Fans of The Howling, get your teeth stuck into this!
Please note that this review is for the US Blu-ray release of The Howling from Scream Factory, and is encoded for Region A.
As any horror fan can tell you, 1981 was the Great Year of the Werewolf Movie. Michael Wadleigh’s awesome Wolfen may not have actually boasted wolf-men running about their New York hunting ground, but it’s terrifying atmosphere and adherence to Indian shape-shifting mythology and pack of genuine lupine stars puts the film firmly on the furry map. Low-budget horror auteur Larry Cohen uncharacteristically fumbled the ball when he brought us the howling japes of Full Moon High, though. But, most famously, this was the year that saw the two modern classics of the genre go almost snout-to-elongating-snout at the box office in a rip ‘em up riot of contorting bodies, savaged flesh and much howling at the Moon. Joe Dante’s The Howling just beat John Landis’ An American Werewolf In London to a release and brought the new breed of special makeup effects to a stunned audience first, launching prosthetic wunderkind, and new kid on the block (literally … he was only twenty-one) Rob Bottin upon an unsuspecting world … and opened the floodgates to the joys of stretchy latex, pulsating air-bladders, latex, chango-heads, latex, animatronics and yet more latex.
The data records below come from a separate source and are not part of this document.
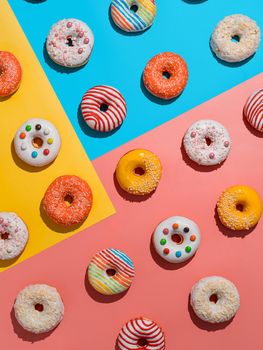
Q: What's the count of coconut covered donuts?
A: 3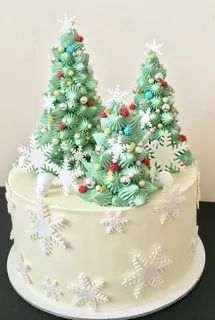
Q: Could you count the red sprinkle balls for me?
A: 12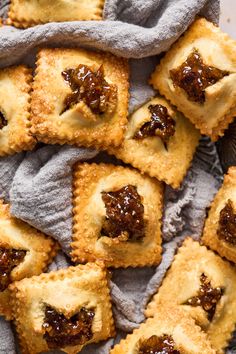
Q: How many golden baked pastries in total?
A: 11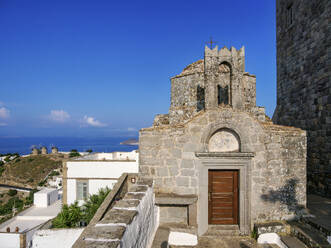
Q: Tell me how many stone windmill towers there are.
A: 3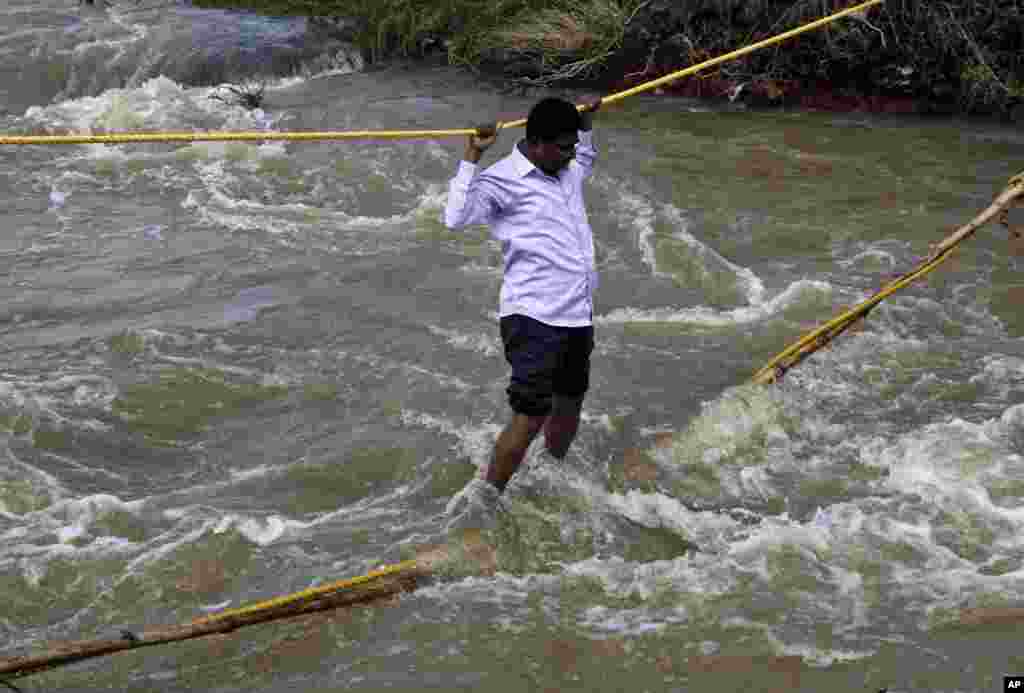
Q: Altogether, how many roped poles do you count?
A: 2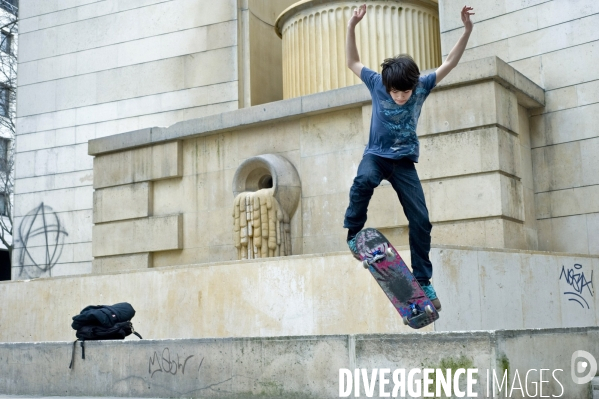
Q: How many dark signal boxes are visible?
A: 0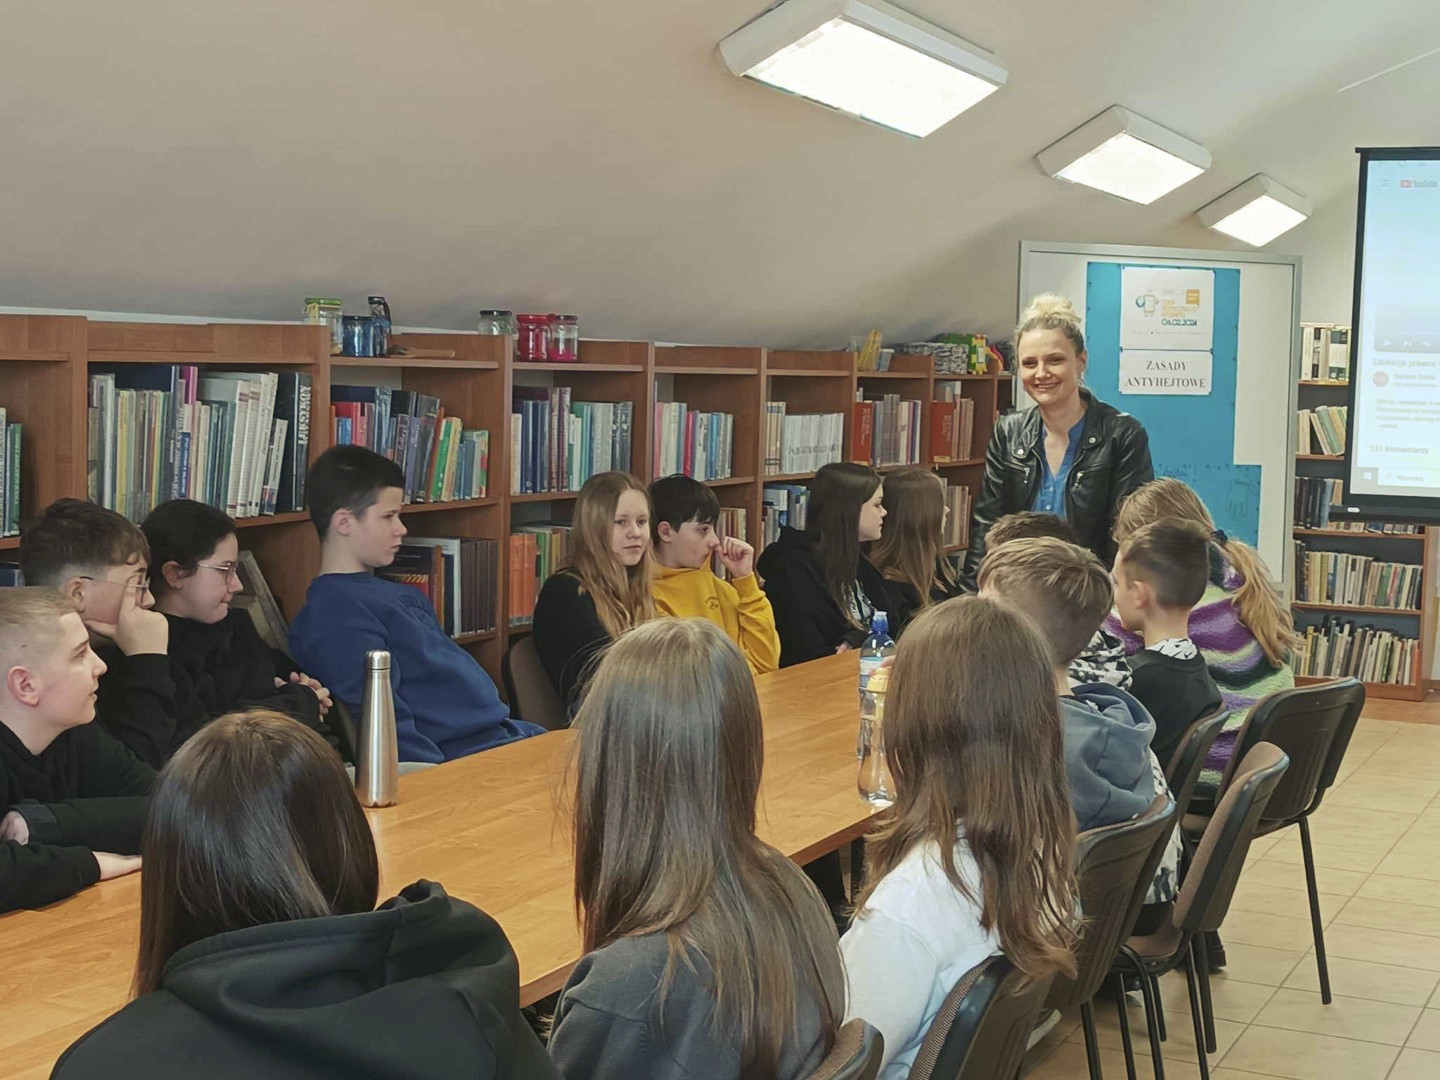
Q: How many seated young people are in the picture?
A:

With a screenplay from the ever-witty John Sayles, augmented by Terence H. Winkless (based very loosely on the rather crass and trashy novel by Gary Brandner), that didn't take itself too seriously but was hardly overtly comical either, Joe Dante modernised the myth for the first proper time since The Beast Must Die, from Amicus (see my DVD review). The contemporary setting of California – first the neon-draped sleaze of downtown LA, and then the type of gorgeous northern bay retreat that was also the sort of locale that would be terrorised in John Carpenter’s The Fog, and might see Angela Lansbury's Yankified Miss Marple, Jessica Fletcher, going for a morning constitutional to get her deductive juices flowing – was able to evoke the spectral glens and woods of medieval folklore and, ironically, return the werewolf to his more traditional environment. And this mix 'n' match of the tried and trusted with the more modern was the thing that thrillingly shunted the hairy sub-genre out of the gothic and made it more palatable for audiences who had left period chills long behind in the wake of The Exorcist, The Texas Chainsaw Massacre and Alien. Indeed, the script revolves around the very predicament that the modern werewolf faces in these times of television, hardcore porn, fast food, celebrity psychotherapists and within a society that has been weaned on the mythology of their existence via a plethora of books and movies.
What's a self-respecting wolf man to do?
The Howling rules supreme and is, naturally, very highly recommended for all fur-fans, and it makes a very welcome transformation onto region A Blu-ray! I have previously awarded the film 8 out of 10 ... but screw that ... it does deserve more for what it did for the werewolf movie and the genre at large.